Today was the first day of the @NaNoWriMo’s April Camp. In a blitz of positivity over the weekend, mostly inspired by the thought that Monday would be my last day of teaching, I signed up.
National November Writing Month is an internet based creative writing project. It’s free to take part and your nationality doesn’t matter. It challenges you to write 50,000 words of a novel in one month; you create a user profile, post your word count at the end of the day, and watch as the numbers tick on up towards your target.
If you hit the goal by the end of the month you get a certificate and some sort of badge you can wear on your profile. More importantly, you have 50,000 words of a novel! The idea is that by focussing on a word target, rather than worrying about quality, you can escape the paralysis of endless rewrites and actually finish a draft.
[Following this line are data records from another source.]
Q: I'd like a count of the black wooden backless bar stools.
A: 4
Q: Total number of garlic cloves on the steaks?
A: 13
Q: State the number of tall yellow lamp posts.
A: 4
Since it started off in 1999 almost half a million people have written with NaNoWriMo, and a significant number of people have gone on to have their novels published.
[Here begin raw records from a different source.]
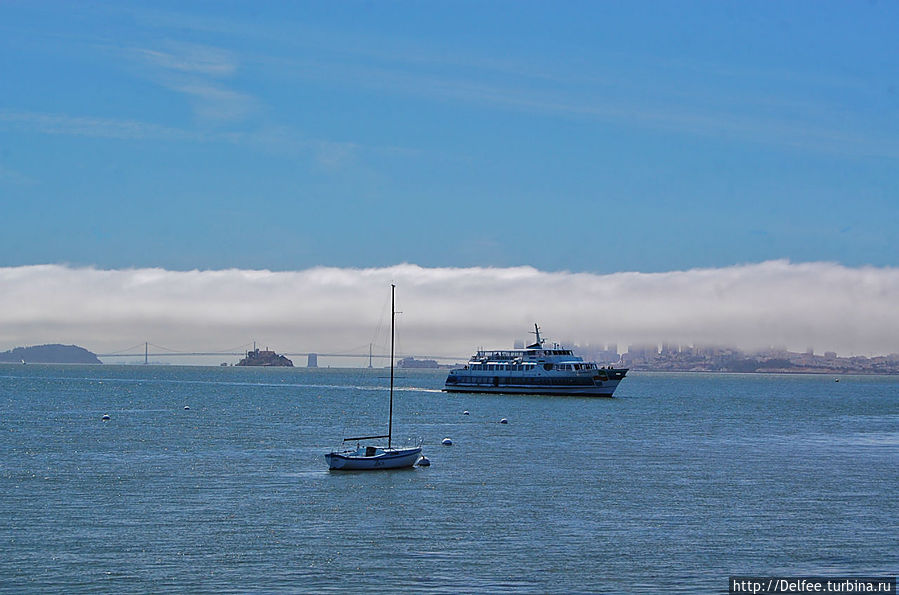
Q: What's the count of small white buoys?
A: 6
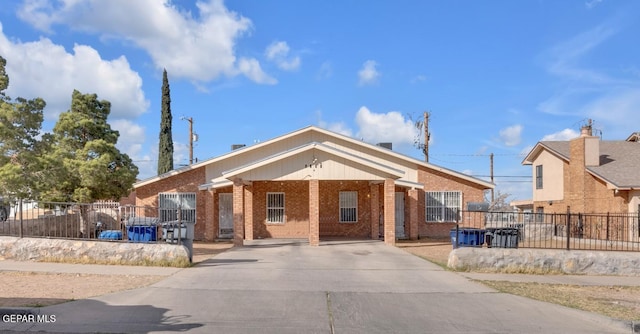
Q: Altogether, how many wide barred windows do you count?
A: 2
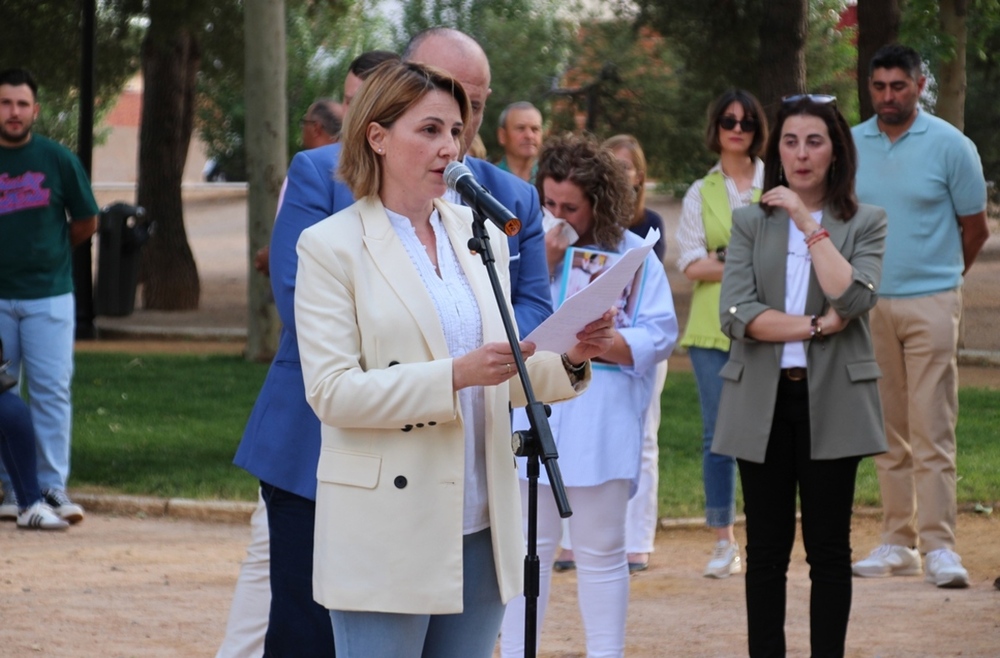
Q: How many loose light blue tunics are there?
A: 1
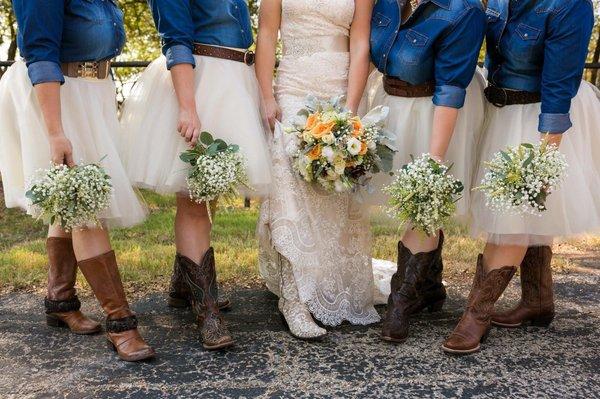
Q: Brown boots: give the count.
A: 8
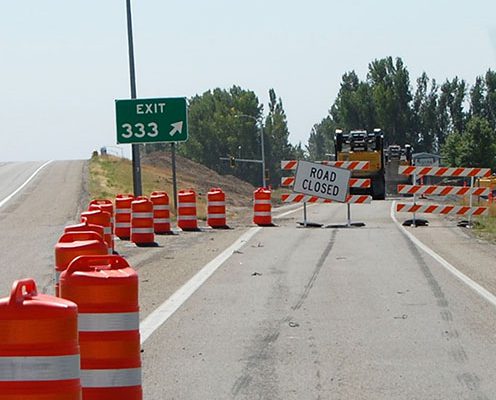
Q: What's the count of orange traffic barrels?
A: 12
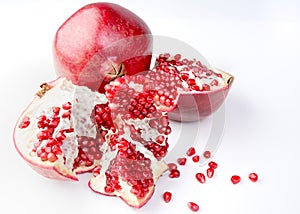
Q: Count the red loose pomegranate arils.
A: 13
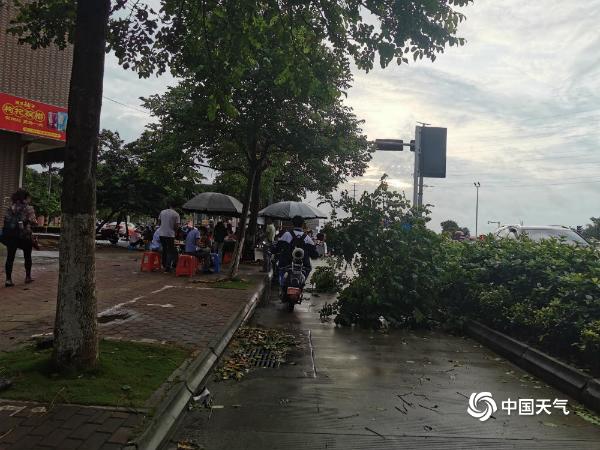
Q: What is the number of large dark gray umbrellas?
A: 2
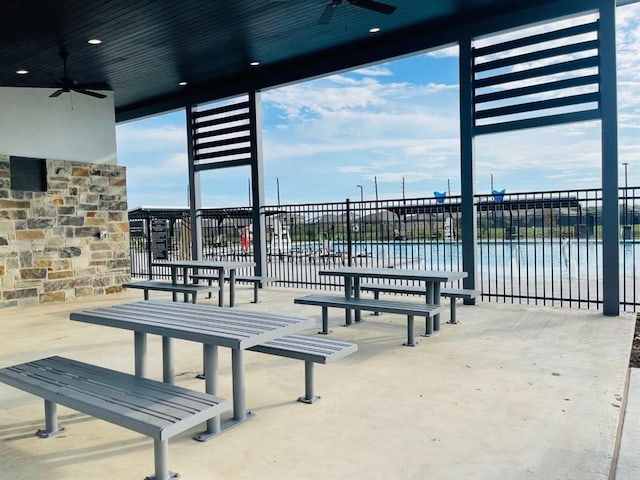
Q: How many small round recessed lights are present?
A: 5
Camp NaNoWriMo is basically the same thing with a little more flexibility. You choose your project; novel, thesis, research project, graphic novel, whatever. You also choose your own target between 1000 and 100,000 words. Once you have registered you can volunteer to be assigned to a “cabin” alongside a small group of other writers, with whom you exchange supportive comments via a message board and share your word count progress.
My first day has been a little overshadowed by the deadlines I hit last night (ie. I’m knackered), so it is too soon to say if it is making much difference for me. The message board is friendly (it has mostly been about what internet shopping we have been doing in the guise of research). I don’t seem to have written any more (or less) than I normally would. But the organisation’s success rather speaks for itself, it’s a lovely fun project, and, well, I like the stats. And the graphs. I’m just that sort of guy.
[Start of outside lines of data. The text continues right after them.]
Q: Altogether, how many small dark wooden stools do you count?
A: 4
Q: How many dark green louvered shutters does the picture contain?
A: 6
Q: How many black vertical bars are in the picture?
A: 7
You can check it out at http://campnanowrimo.org/, with camps in April and July, or visit http://nanowrimo.org/ for the annual November event. I’ll post more about the Camp and the other functions they offer as I make my way through the month.
Finally, a shoutout to Fay Roberts and the guys involved in the Cambridgeshire NaPoWriteMo http://camsnapowrimo.blogspot.fr/ , who all be posting a poem a day for the National Poetry Writing Month challenge. There’s some great work up there already (I particularly enjoyed “Charlotte and the Black”), and if poetry is your thing it is definitely worth a look.